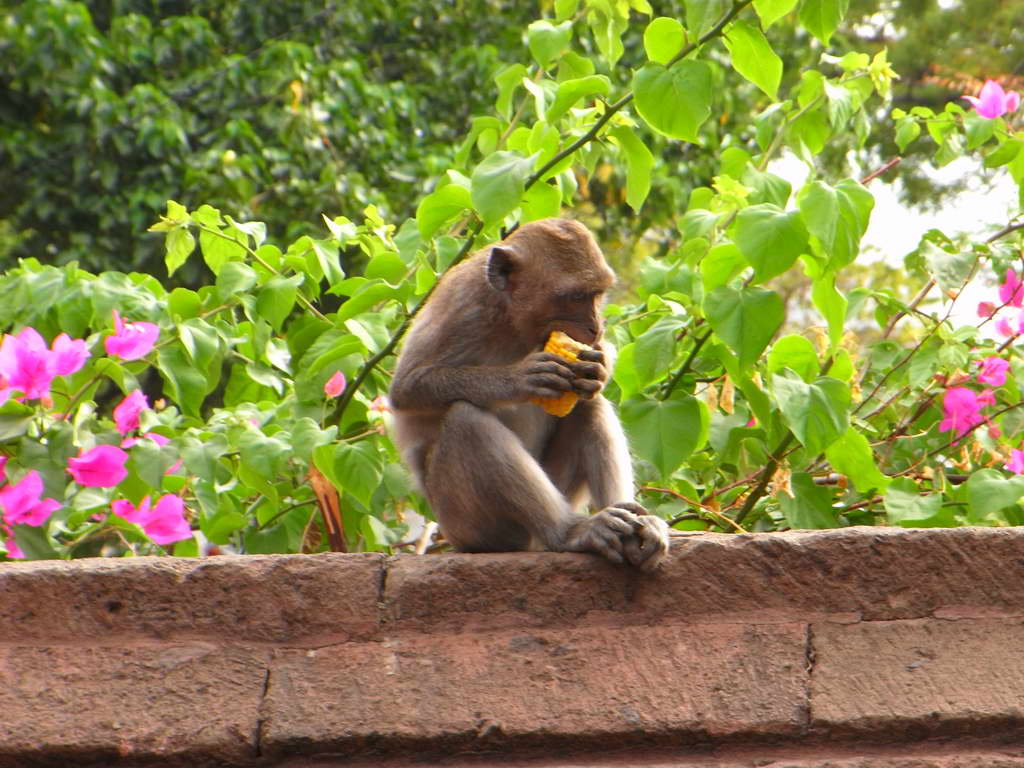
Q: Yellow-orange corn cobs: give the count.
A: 1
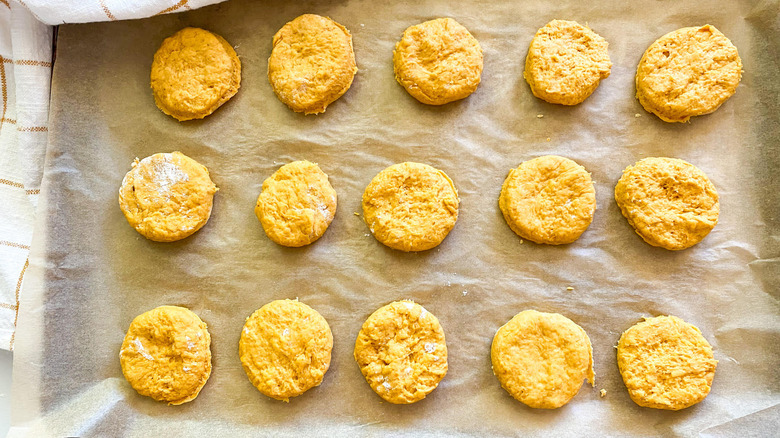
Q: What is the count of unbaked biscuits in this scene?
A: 15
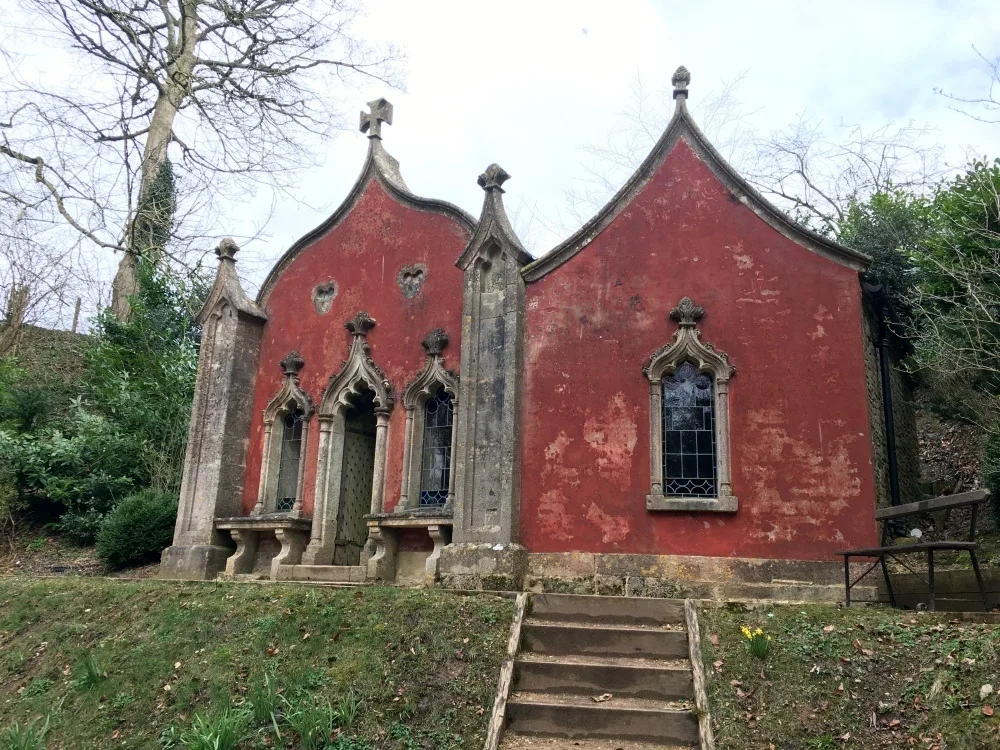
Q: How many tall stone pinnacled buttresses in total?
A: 2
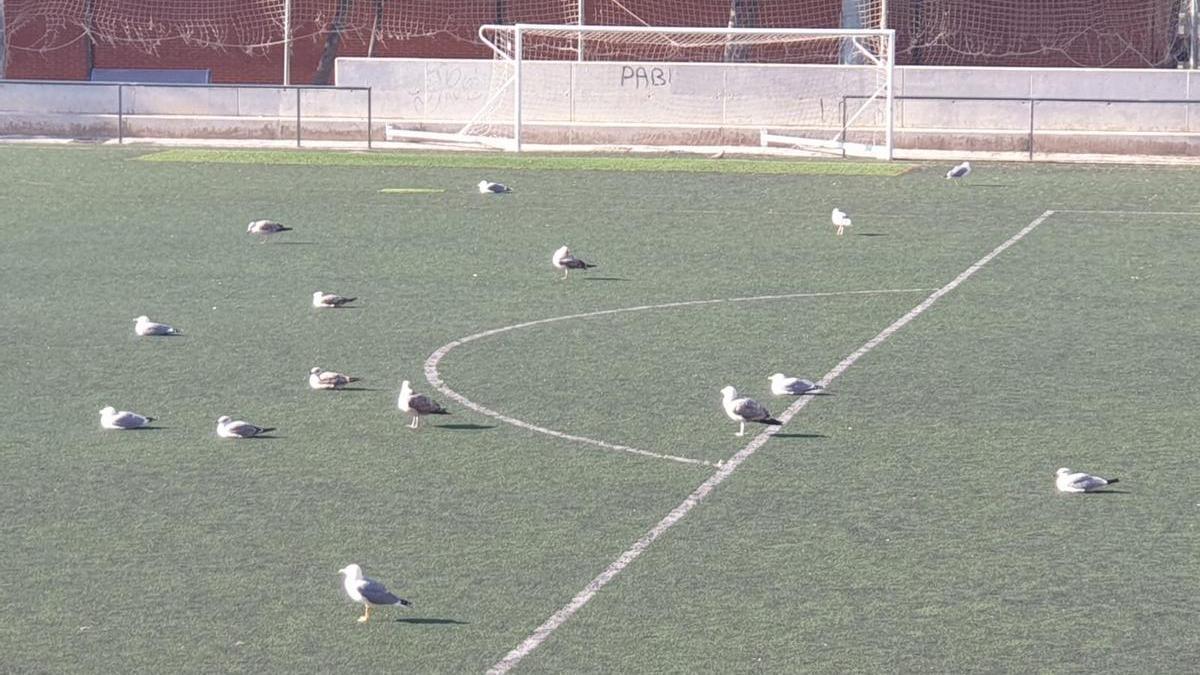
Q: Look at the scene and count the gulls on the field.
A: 15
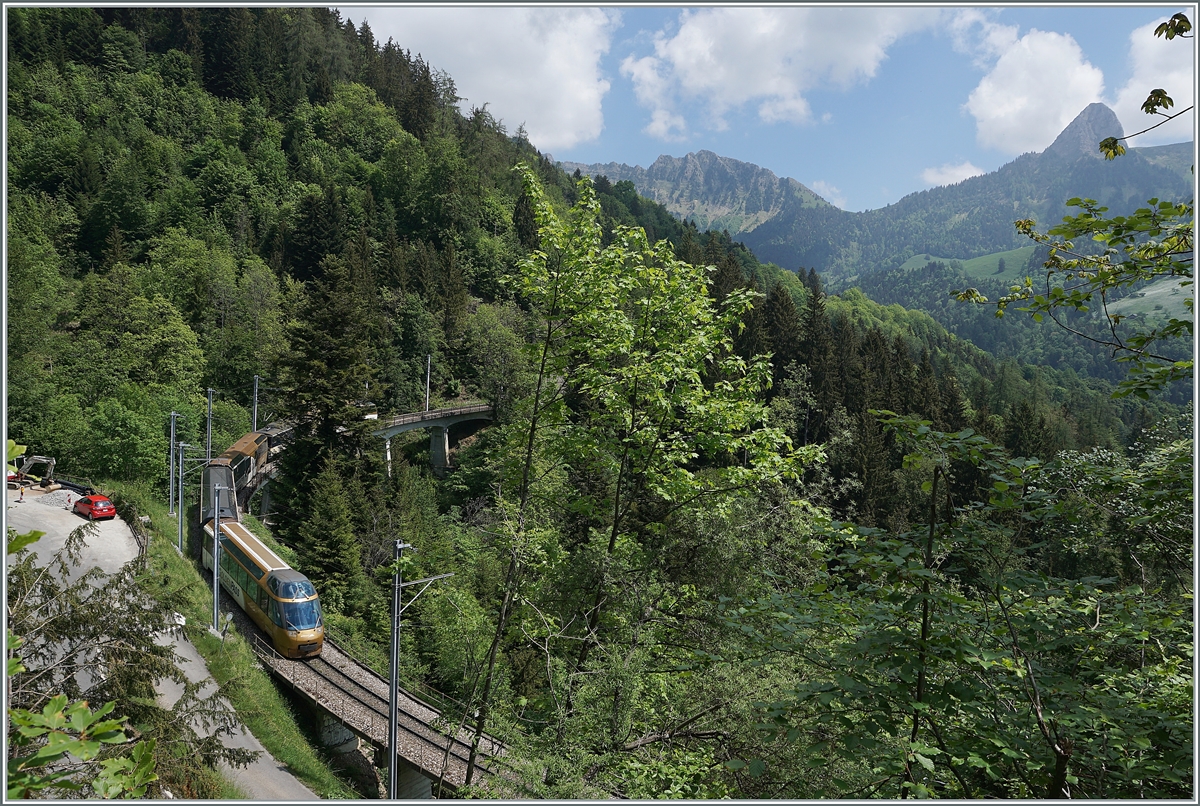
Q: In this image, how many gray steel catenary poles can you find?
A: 7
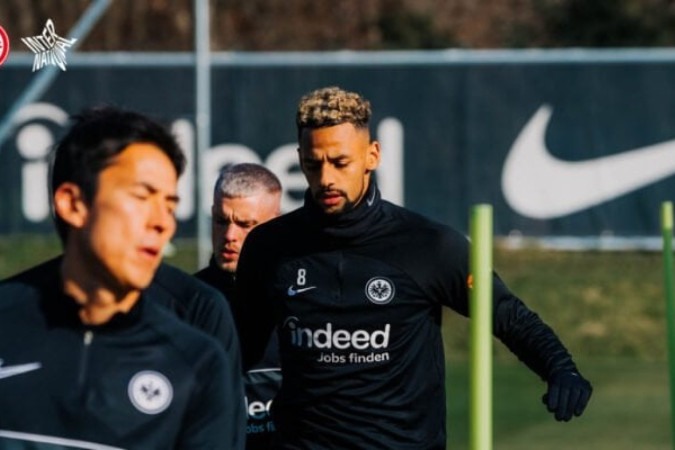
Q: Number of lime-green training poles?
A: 2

=== What this task involves ===
Write out again every line above exactly as given; the pictures do not belong in the copy.

=== Written reply ===
Q: Yellow-orange corn cobs: give the count.
A: 1
Q: What is the count of unbaked biscuits in this scene?
A: 15
Q: How many tall stone pinnacled buttresses in total?
A: 2
Q: Look at the scene and count the gulls on the field.
A: 15
Q: In this image, how many gray steel catenary poles can you find?
A: 7
Q: Number of lime-green training poles?
A: 2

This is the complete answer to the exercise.